▶ [DATA PROVIDED]
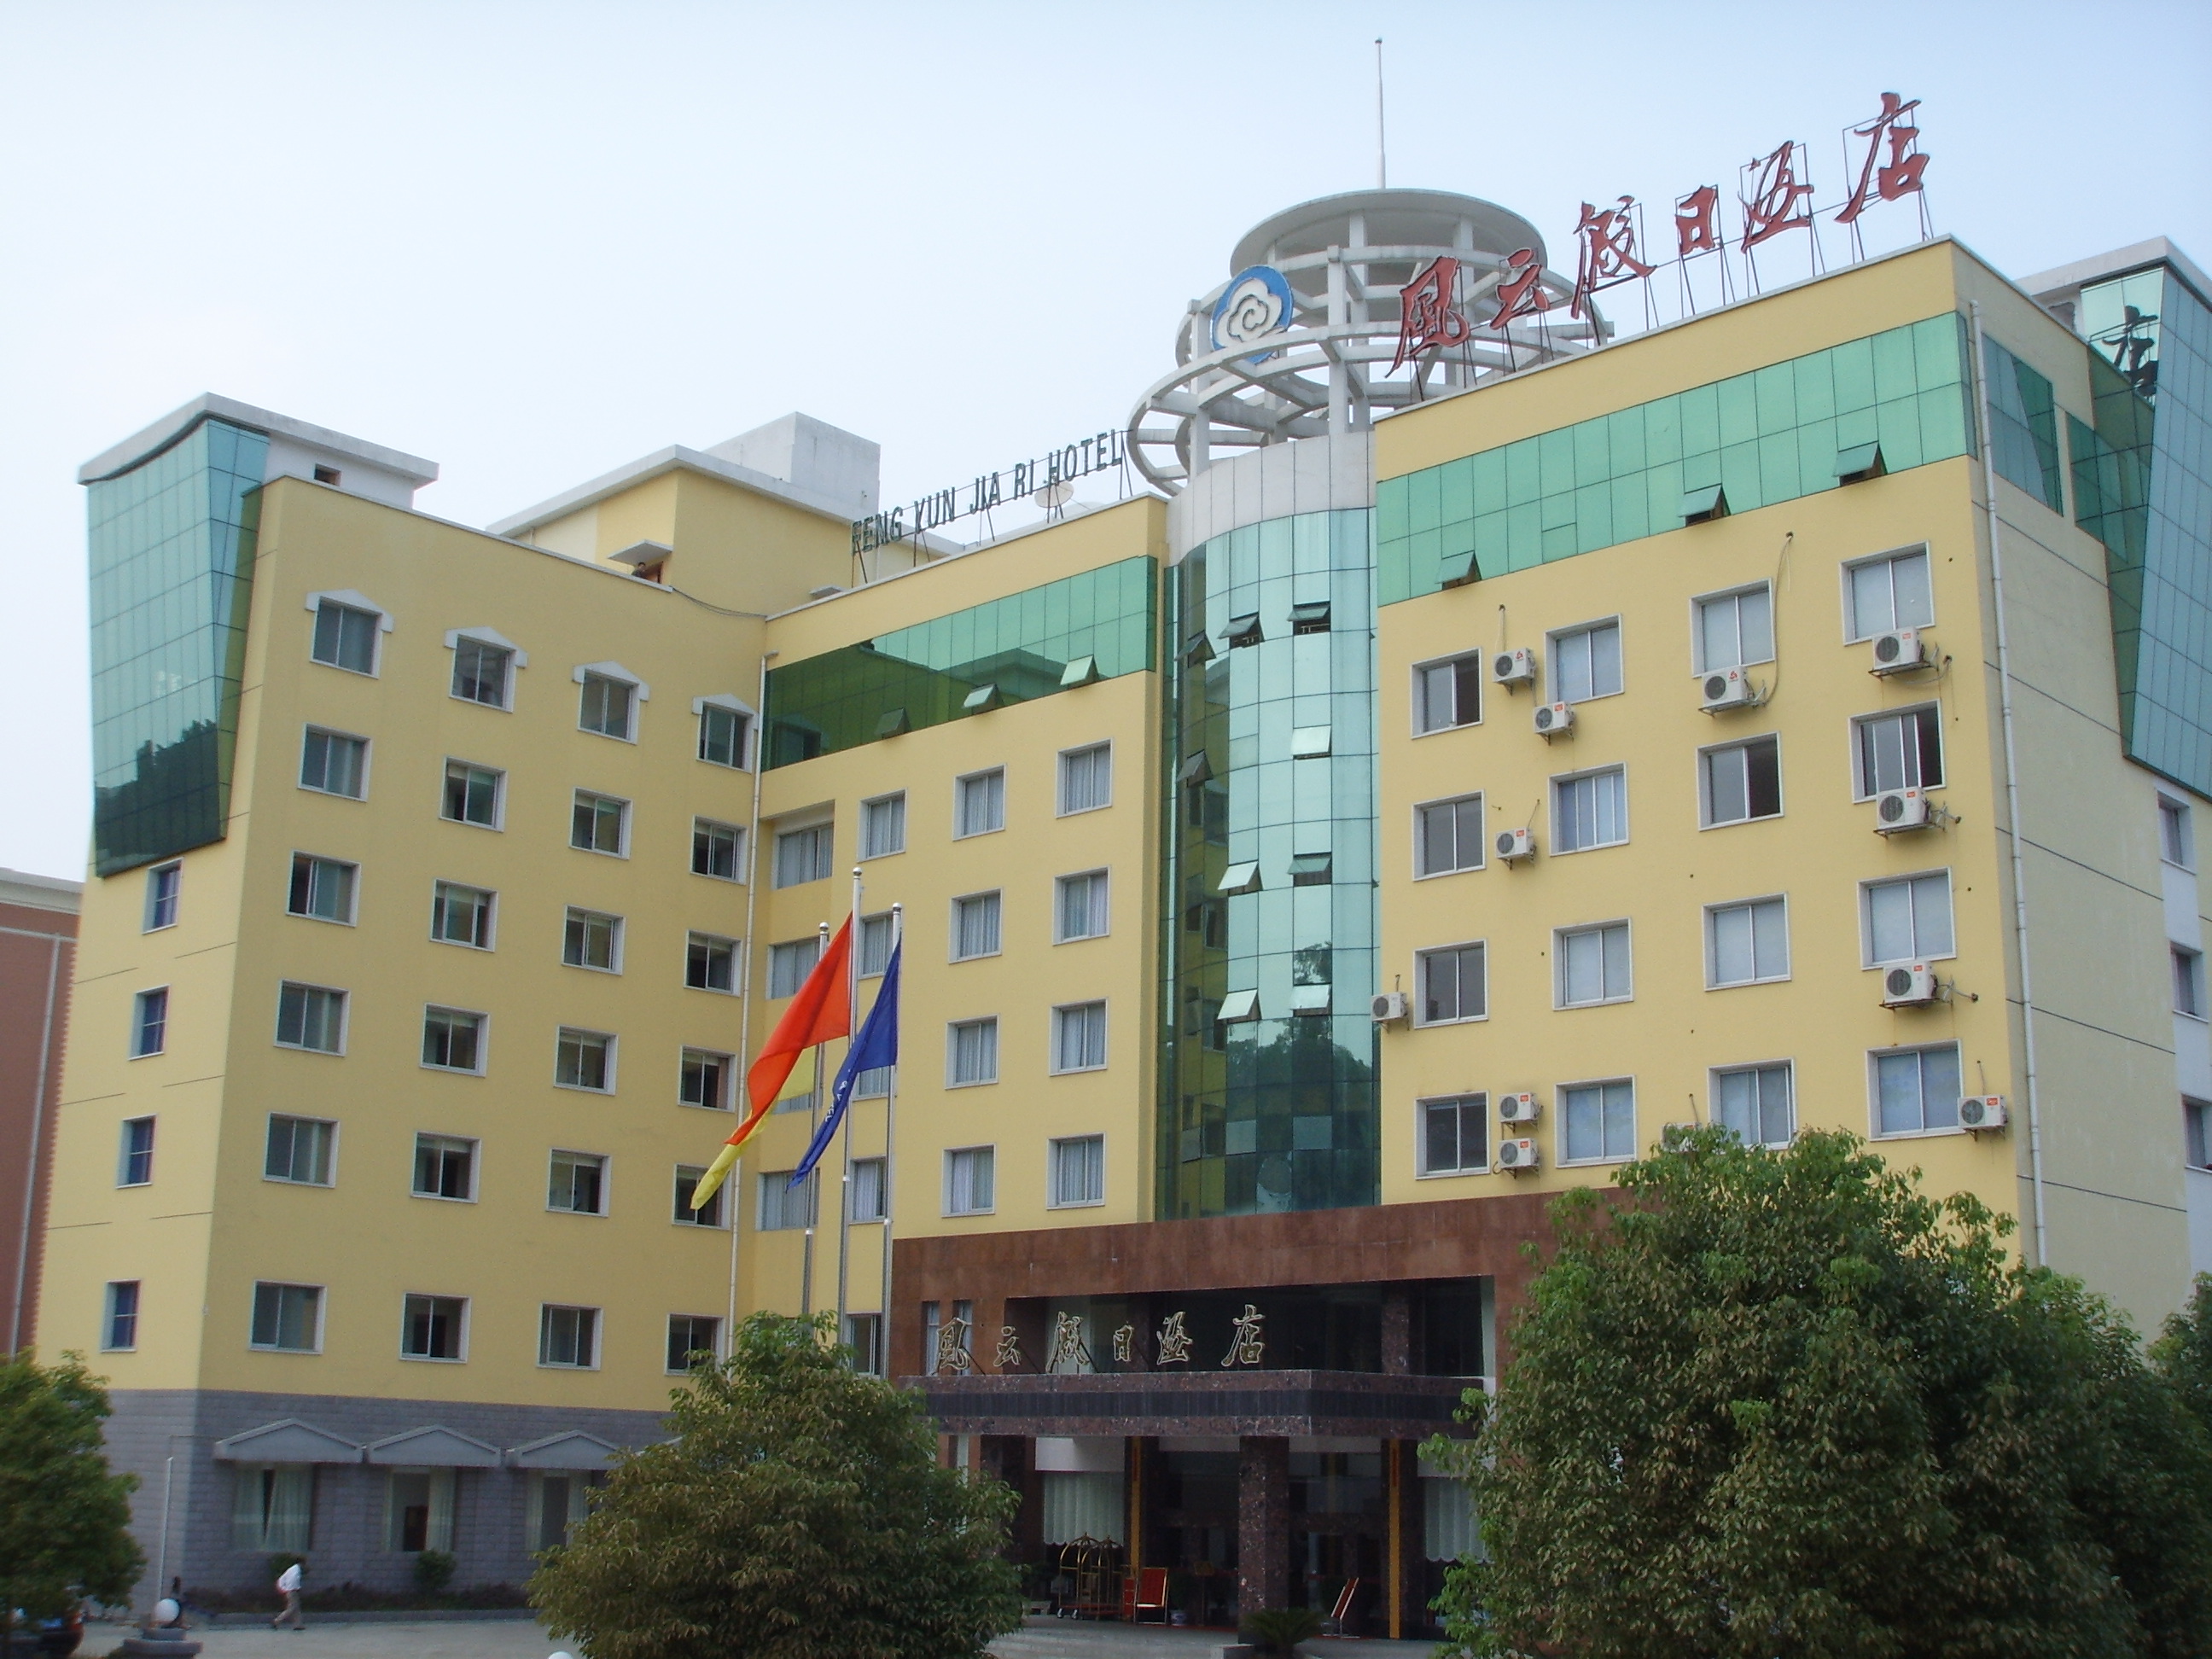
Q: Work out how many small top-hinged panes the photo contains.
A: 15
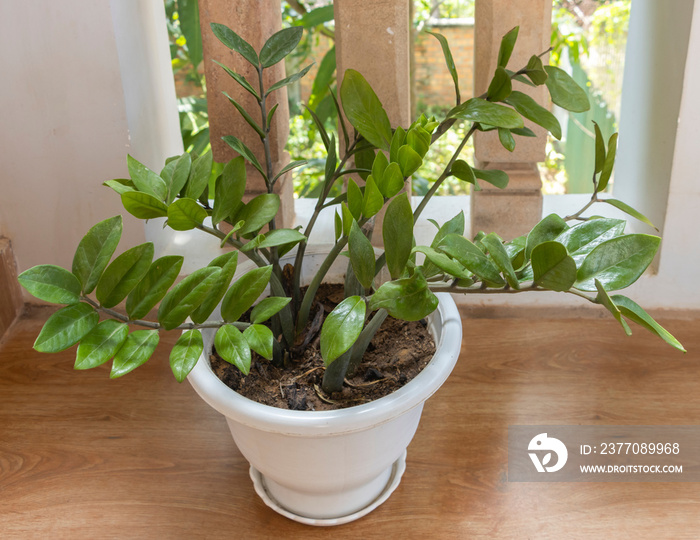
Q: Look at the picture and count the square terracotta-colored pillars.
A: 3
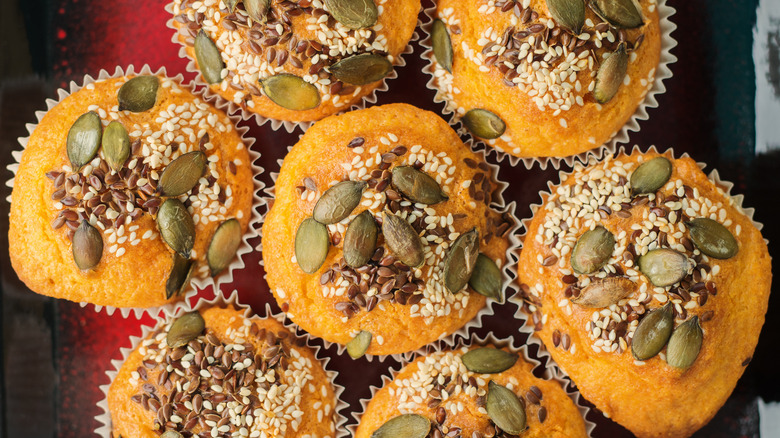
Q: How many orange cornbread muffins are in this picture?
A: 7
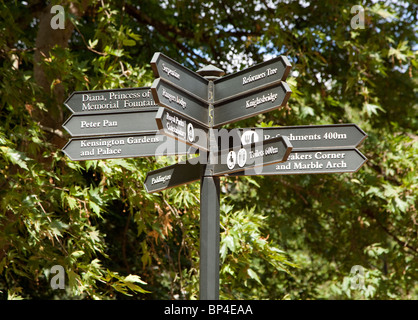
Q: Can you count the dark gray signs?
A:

▶ [WHAT IS BEING ASKED]
Your answer should consist of the lines of the listing that contain "many", copied as they stand.

▶ [RESPONSE BELOW]
Q: Work out how many small top-hinged panes the photo contains.
Q: How many orange cornbread muffins are in this picture?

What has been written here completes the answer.